**TASK INSTRUCTIONS:**
When you copy the entries, keep every word exactly as it stands.

INFORMATION SUPPLIED: Begin

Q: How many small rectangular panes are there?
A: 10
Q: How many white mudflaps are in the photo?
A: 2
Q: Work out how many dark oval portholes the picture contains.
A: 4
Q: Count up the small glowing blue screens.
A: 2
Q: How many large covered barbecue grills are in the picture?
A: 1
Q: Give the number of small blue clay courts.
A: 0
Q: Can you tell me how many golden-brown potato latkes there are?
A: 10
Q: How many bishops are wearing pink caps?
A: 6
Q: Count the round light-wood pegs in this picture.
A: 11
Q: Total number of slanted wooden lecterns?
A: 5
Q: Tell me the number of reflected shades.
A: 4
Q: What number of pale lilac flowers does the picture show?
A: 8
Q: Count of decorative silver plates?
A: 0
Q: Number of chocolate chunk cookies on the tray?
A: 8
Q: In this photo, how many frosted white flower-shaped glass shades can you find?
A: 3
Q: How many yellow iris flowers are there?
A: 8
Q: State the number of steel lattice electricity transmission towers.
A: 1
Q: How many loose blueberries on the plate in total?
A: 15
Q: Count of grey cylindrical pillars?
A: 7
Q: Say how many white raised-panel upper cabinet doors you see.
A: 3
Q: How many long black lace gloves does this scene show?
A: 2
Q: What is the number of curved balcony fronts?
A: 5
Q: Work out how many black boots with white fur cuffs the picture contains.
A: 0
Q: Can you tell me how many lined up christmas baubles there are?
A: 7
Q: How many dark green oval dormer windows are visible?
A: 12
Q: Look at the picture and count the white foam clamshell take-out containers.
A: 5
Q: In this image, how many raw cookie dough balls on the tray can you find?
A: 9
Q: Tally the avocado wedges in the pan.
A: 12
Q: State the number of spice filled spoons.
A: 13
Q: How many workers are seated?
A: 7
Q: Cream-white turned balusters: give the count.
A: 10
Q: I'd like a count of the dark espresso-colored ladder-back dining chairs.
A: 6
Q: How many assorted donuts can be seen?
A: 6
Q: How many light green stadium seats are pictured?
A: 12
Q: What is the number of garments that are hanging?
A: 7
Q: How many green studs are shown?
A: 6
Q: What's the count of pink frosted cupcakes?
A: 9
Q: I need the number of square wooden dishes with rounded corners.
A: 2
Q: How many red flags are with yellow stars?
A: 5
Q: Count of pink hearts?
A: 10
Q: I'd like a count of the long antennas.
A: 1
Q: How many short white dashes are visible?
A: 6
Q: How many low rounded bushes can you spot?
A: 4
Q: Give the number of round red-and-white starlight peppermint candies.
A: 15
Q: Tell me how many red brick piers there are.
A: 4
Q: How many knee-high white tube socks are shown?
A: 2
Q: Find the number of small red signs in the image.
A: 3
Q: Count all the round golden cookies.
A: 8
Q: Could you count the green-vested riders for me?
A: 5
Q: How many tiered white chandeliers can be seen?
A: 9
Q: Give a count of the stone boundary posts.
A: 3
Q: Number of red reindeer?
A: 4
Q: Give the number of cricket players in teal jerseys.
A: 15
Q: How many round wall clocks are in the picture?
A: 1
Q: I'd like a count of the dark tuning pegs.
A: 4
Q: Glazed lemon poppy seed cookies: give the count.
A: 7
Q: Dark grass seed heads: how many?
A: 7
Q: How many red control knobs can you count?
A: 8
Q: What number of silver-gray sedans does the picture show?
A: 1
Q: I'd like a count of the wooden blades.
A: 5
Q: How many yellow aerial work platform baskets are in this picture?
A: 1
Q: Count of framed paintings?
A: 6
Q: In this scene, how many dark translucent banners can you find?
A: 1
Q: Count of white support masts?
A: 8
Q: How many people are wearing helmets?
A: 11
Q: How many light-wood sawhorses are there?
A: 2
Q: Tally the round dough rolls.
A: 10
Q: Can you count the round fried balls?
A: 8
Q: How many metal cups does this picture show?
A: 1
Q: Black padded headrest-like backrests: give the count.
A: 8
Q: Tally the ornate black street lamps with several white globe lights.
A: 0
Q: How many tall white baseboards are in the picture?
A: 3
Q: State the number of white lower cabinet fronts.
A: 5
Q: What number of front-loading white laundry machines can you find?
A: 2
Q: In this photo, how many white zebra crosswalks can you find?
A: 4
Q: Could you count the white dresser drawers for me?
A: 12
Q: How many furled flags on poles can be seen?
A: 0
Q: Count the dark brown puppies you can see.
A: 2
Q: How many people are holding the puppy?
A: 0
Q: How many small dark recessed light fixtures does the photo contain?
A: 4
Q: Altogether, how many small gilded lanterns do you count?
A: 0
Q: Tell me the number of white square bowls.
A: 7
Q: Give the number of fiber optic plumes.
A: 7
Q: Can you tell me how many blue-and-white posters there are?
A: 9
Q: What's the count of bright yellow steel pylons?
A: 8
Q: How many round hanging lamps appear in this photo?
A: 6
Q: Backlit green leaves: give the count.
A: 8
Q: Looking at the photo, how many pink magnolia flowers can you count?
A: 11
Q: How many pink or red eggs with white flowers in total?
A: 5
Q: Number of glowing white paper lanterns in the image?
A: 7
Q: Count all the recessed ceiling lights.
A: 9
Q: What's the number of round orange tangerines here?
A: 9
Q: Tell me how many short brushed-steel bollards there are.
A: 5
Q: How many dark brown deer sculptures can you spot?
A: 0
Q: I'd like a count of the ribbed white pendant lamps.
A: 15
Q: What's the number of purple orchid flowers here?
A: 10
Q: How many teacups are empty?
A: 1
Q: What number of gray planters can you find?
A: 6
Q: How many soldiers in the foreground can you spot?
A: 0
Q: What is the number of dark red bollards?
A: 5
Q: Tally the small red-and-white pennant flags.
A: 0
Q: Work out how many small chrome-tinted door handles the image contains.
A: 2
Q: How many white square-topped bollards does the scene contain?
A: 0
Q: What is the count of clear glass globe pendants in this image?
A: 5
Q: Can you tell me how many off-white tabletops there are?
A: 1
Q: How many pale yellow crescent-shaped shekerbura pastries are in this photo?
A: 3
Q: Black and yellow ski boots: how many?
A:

INFORMATION SUPPLIED: End

**RESPONSE AREA:**
Q: How many small rectangular panes are there?
A: 10
Q: How many white mudflaps are in the photo?
A: 2
Q: Work out how many dark oval portholes the picture contains.
A: 4
Q: Count up the small glowing blue screens.
A: 2
Q: How many large covered barbecue grills are in the picture?
A: 1
Q: Give the number of small blue clay courts.
A: 0
Q: Can you tell me how many golden-brown potato latkes there are?
A: 10
Q: How many bishops are wearing pink caps?
A: 6
Q: Count the round light-wood pegs in this picture.
A: 11
Q: Total number of slanted wooden lecterns?
A: 5
Q: Tell me the number of reflected shades.
A: 4
Q: What number of pale lilac flowers does the picture show?
A: 8
Q: Count of decorative silver plates?
A: 0
Q: Number of chocolate chunk cookies on the tray?
A: 8
Q: In this photo, how many frosted white flower-shaped glass shades can you find?
A: 3
Q: How many yellow iris flowers are there?
A: 8
Q: State the number of steel lattice electricity transmission towers.
A: 1
Q: How many loose blueberries on the plate in total?
A: 15
Q: Count of grey cylindrical pillars?
A: 7
Q: Say how many white raised-panel upper cabinet doors you see.
A: 3
Q: How many long black lace gloves does this scene show?
A: 2
Q: What is the number of curved balcony fronts?
A: 5
Q: Work out how many black boots with white fur cuffs the picture contains.
A: 0
Q: Can you tell me how many lined up christmas baubles there are?
A: 7
Q: How many dark green oval dormer windows are visible?
A: 12
Q: Look at the picture and count the white foam clamshell take-out containers.
A: 5
Q: In this image, how many raw cookie dough balls on the tray can you find?
A: 9
Q: Tally the avocado wedges in the pan.
A: 12
Q: State the number of spice filled spoons.
A: 13
Q: How many workers are seated?
A: 7
Q: Cream-white turned balusters: give the count.
A: 10
Q: I'd like a count of the dark espresso-colored ladder-back dining chairs.
A: 6
Q: How many assorted donuts can be seen?
A: 6
Q: How many light green stadium seats are pictured?
A: 12
Q: What is the number of garments that are hanging?
A: 7
Q: How many green studs are shown?
A: 6
Q: What's the count of pink frosted cupcakes?
A: 9
Q: I need the number of square wooden dishes with rounded corners.
A: 2
Q: How many red flags are with yellow stars?
A: 5
Q: Count of pink hearts?
A: 10
Q: I'd like a count of the long antennas.
A: 1
Q: How many short white dashes are visible?
A: 6
Q: How many low rounded bushes can you spot?
A: 4
Q: Give the number of round red-and-white starlight peppermint candies.
A: 15
Q: Tell me how many red brick piers there are.
A: 4
Q: How many knee-high white tube socks are shown?
A: 2
Q: Find the number of small red signs in the image.
A: 3
Q: Count all the round golden cookies.
A: 8
Q: Could you count the green-vested riders for me?
A: 5
Q: How many tiered white chandeliers can be seen?
A: 9
Q: Give a count of the stone boundary posts.
A: 3
Q: Number of red reindeer?
A: 4
Q: Give the number of cricket players in teal jerseys.
A: 15
Q: How many round wall clocks are in the picture?
A: 1
Q: I'd like a count of the dark tuning pegs.
A: 4
Q: Glazed lemon poppy seed cookies: give the count.
A: 7
Q: Dark grass seed heads: how many?
A: 7
Q: How many red control knobs can you count?
A: 8
Q: What number of silver-gray sedans does the picture show?
A: 1
Q: I'd like a count of the wooden blades.
A: 5
Q: How many yellow aerial work platform baskets are in this picture?
A: 1
Q: Count of framed paintings?
A: 6
Q: In this scene, how many dark translucent banners can you find?
A: 1
Q: Count of white support masts?
A: 8
Q: How many people are wearing helmets?
A: 11
Q: How many light-wood sawhorses are there?
A: 2
Q: Tally the round dough rolls.
A: 10
Q: Can you count the round fried balls?
A: 8
Q: How many metal cups does this picture show?
A: 1
Q: Black padded headrest-like backrests: give the count.
A: 8
Q: Tally the ornate black street lamps with several white globe lights.
A: 0
Q: How many tall white baseboards are in the picture?
A: 3
Q: State the number of white lower cabinet fronts.
A: 5
Q: What number of front-loading white laundry machines can you find?
A: 2
Q: In this photo, how many white zebra crosswalks can you find?
A: 4
Q: Could you count the white dresser drawers for me?
A: 12
Q: How many furled flags on poles can be seen?
A: 0
Q: Count the dark brown puppies you can see.
A: 2
Q: How many people are holding the puppy?
A: 0
Q: How many small dark recessed light fixtures does the photo contain?
A: 4
Q: Altogether, how many small gilded lanterns do you count?
A: 0
Q: Tell me the number of white square bowls.
A: 7
Q: Give the number of fiber optic plumes.
A: 7
Q: Can you tell me how many blue-and-white posters there are?
A: 9
Q: What's the count of bright yellow steel pylons?
A: 8
Q: How many round hanging lamps appear in this photo?
A: 6
Q: Backlit green leaves: give the count.
A: 8
Q: Looking at the photo, how many pink magnolia flowers can you count?
A: 11
Q: How many pink or red eggs with white flowers in total?
A: 5
Q: Number of glowing white paper lanterns in the image?
A: 7
Q: Count all the recessed ceiling lights.
A: 9
Q: What's the number of round orange tangerines here?
A: 9
Q: Tell me how many short brushed-steel bollards there are.
A: 5
Q: How many dark brown deer sculptures can you spot?
A: 0
Q: I'd like a count of the ribbed white pendant lamps.
A: 15
Q: What's the number of purple orchid flowers here?
A: 10
Q: How many teacups are empty?
A: 1
Q: What number of gray planters can you find?
A: 6
Q: How many soldiers in the foreground can you spot?
A: 0
Q: What is the number of dark red bollards?
A: 5
Q: Tally the small red-and-white pennant flags.
A: 0
Q: Work out how many small chrome-tinted door handles the image contains.
A: 2
Q: How many white square-topped bollards does the scene contain?
A: 0
Q: What is the count of clear glass globe pendants in this image?
A: 5
Q: Can you tell me how many off-white tabletops there are?
A: 1
Q: How many pale yellow crescent-shaped shekerbura pastries are in this photo?
A: 3
Q: Black and yellow ski boots: how many?
A:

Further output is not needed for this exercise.